> _WORK INSTRUCTIONS_
Copy all lines below containing "count".

> _Dataset entries_

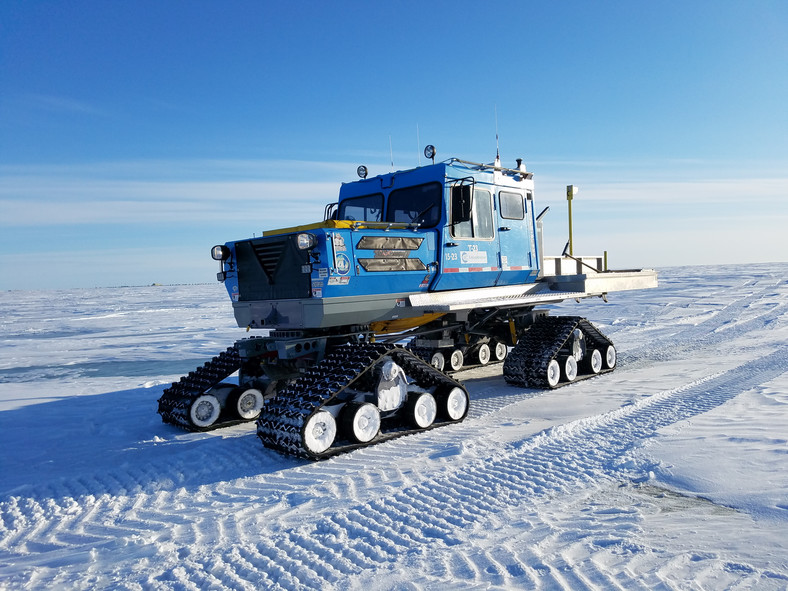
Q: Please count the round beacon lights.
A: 2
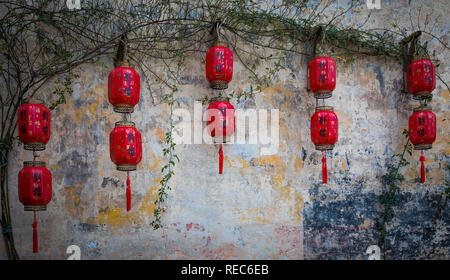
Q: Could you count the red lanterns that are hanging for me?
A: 10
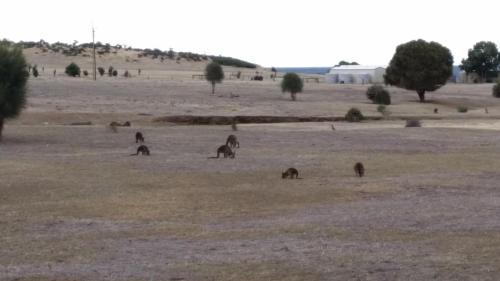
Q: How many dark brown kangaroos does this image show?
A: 6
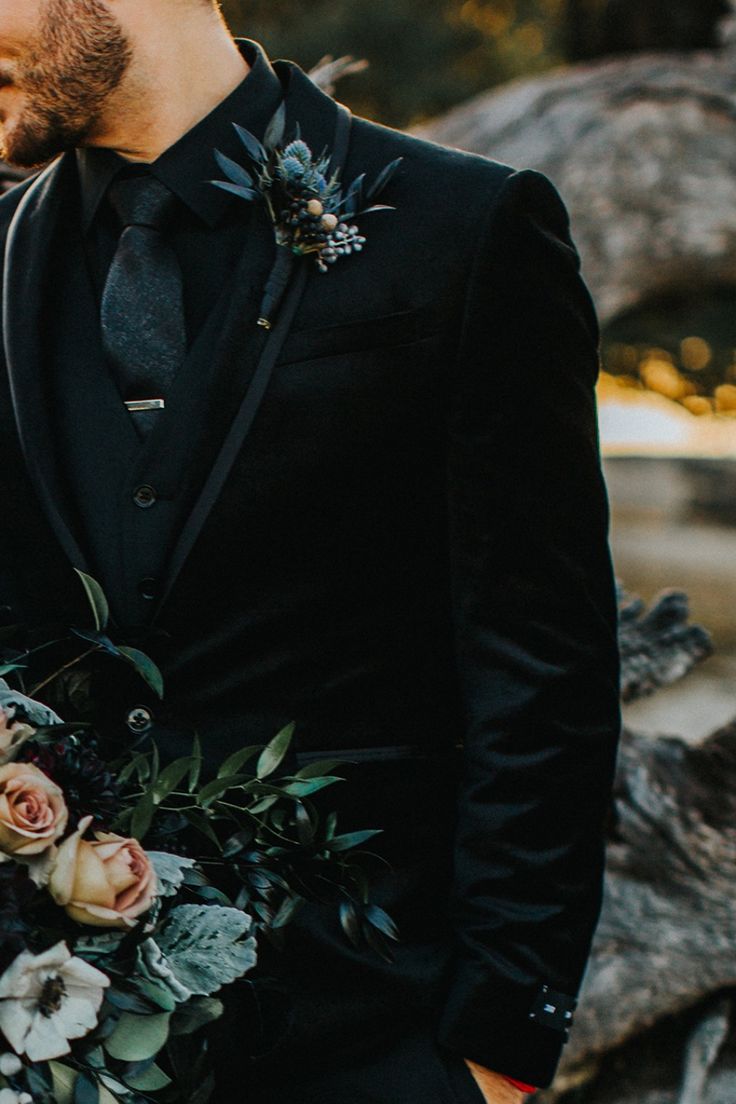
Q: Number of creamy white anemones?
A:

> _WORKED SOLUTION_
Q: Please count the round beacon lights.
Q: Could you count the red lanterns that are hanging for me?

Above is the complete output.